Pull out every line below holding the word "many".

◆ MATERIAL PROVIDED ◆
----------

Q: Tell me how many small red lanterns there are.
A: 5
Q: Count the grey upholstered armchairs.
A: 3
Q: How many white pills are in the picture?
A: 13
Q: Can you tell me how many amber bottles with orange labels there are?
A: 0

----------

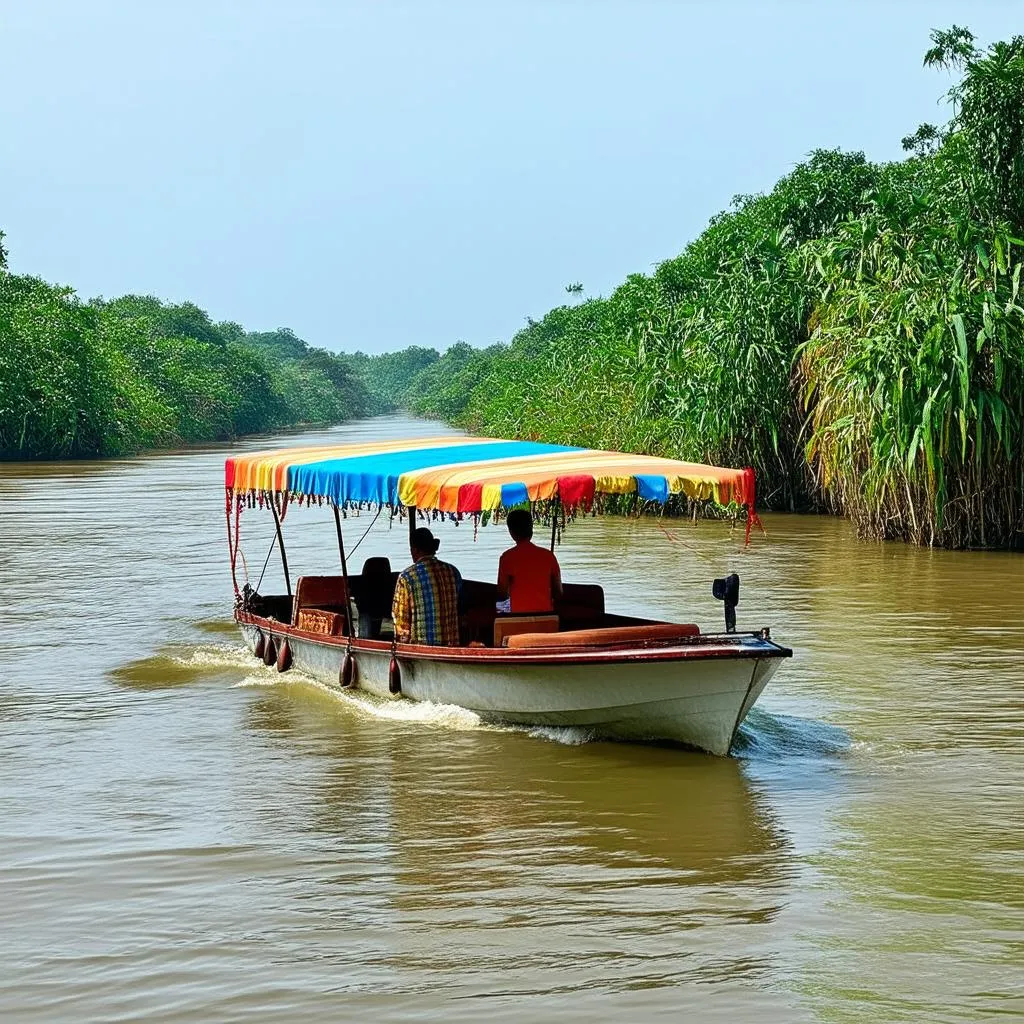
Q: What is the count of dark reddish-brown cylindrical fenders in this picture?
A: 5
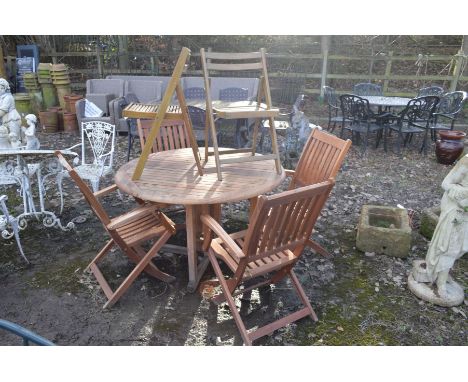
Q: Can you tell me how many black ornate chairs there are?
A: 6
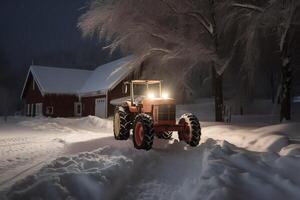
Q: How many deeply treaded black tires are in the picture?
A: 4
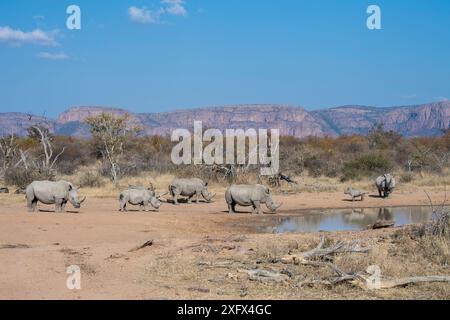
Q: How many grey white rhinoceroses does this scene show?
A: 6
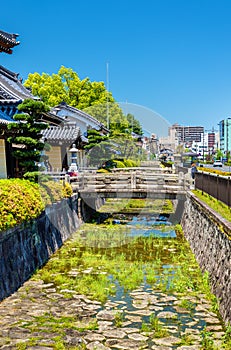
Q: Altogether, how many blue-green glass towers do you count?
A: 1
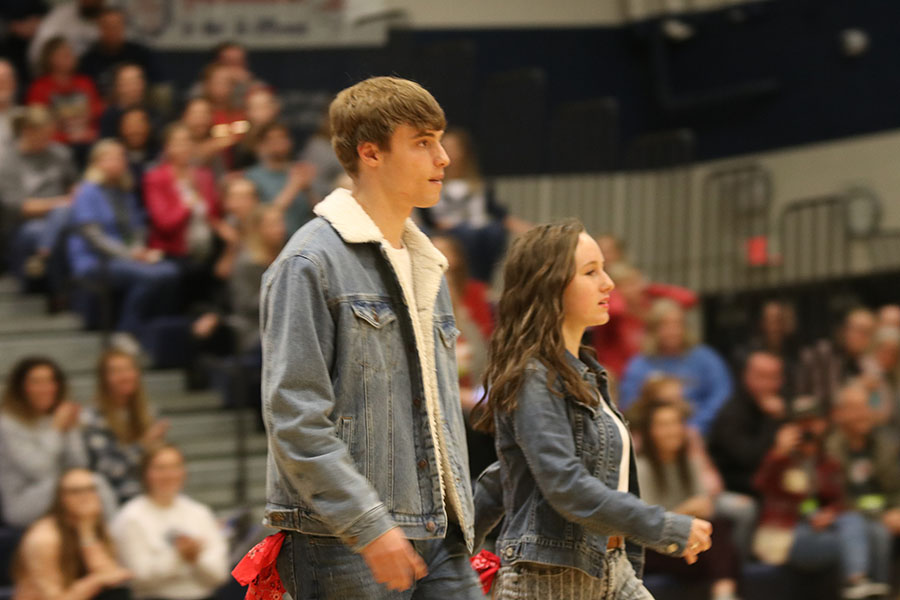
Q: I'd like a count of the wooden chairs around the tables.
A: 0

----------

◆ EXERCISE SOLUTION ◆
Q: Tell me how many small red lanterns there are.
Q: How many white pills are in the picture?
Q: Can you tell me how many amber bottles with orange labels there are?
Q: Can you tell me how many black ornate chairs there are?
Q: How many deeply treaded black tires are in the picture?
Q: How many grey white rhinoceroses does this scene show?
Q: Altogether, how many blue-green glass towers do you count?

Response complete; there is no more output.